Last week, when Razdan offered his funds to people at a lower rung of India’s trillion-dollar economy by lowering the minimum amount required to get into a systematic investment plan to Rs 50, it was not only unexpected but delightful. Among many other things that this lowering will eventually do, the most important, in my opinion, is this: in a fractured polity that’s refusing to budge on pension reforms and give access to wealth creation and retirement security to millions, here’s a solution from the market. A profit-making, profit-seeking entity — working in the heart of, that dreaded word, finance — is enabling the holy marriage of finance with people, profits with development.

Razdan is not the first to do so. In this race, the first off the blocks was former joint secretary (capital markets) and current CEO of UTI Mutual Fund, U.K. Sinha, who in April 2006 couldn’t help but carry his long association, formidable knowledge and sensitivity to old-age security, to the fund. Although begun with the objective to provide retirement security to women workers operating in the informal sector, initially through SEWA Bank and to be expanded to other members of microfinance institutions like SA-DHAN, Sinha’s first cut to Rs 50 remains restricted to one scheme — UTI (Retirement Benefit Pension Fund). This is yet another solution from a fund operating commercially, run by a government official on commercial deputation, in the spirit of part pension reforms.

Last month, India’s largest mutual fund (MF), Anil Ambani’s Reliance Mutual Fund, lowered the minimum investment limit to Rs 100 for all its schemes. Here, you can take a little breather of predictability, for if it was one fund that would do this it was Reliance MF, given an almost genetic inheritance of scale that Ambani is attempting in telecom and now in funds. As Vikrant Gugnani, CEO, Reliance MF, told us, this lowering will act as an “entry point” for investors in smaller, tier 2, 3 and 4 towns. While investors from 75 new towns have invested with the fund following the Rs 100 limit, to know just how big a success it is, we’ll have to wait for a couple of quarters. Gugnani hopes to take a small bite from the “significant wealth” lying in bank deposits for lack of other investment avenues.

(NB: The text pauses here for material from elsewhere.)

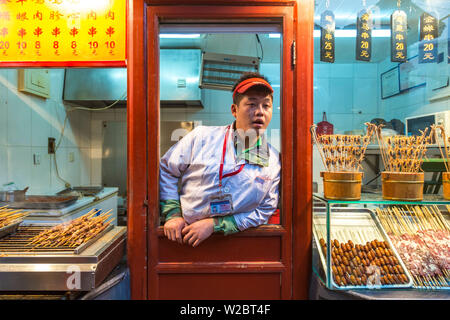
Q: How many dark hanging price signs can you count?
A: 4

If the country’s three largest mutual funds are eyeing the “fortune at the bottom of the pyramid”, can others lag behind? We know of at least one, the Rs 7,700 crore Sundaram BNP Paribas AMC, that’s planning to tap this market; many others will follow. While this movement to go small should have happened earlier, the “time” perhaps has come only now — income levels are following rising aspirations. Perhaps an India celebrating wealth is around the corner, replacing one that honoured poverty. Threshold incomes are perhaps rising and riding the 10 per cent GDP growth.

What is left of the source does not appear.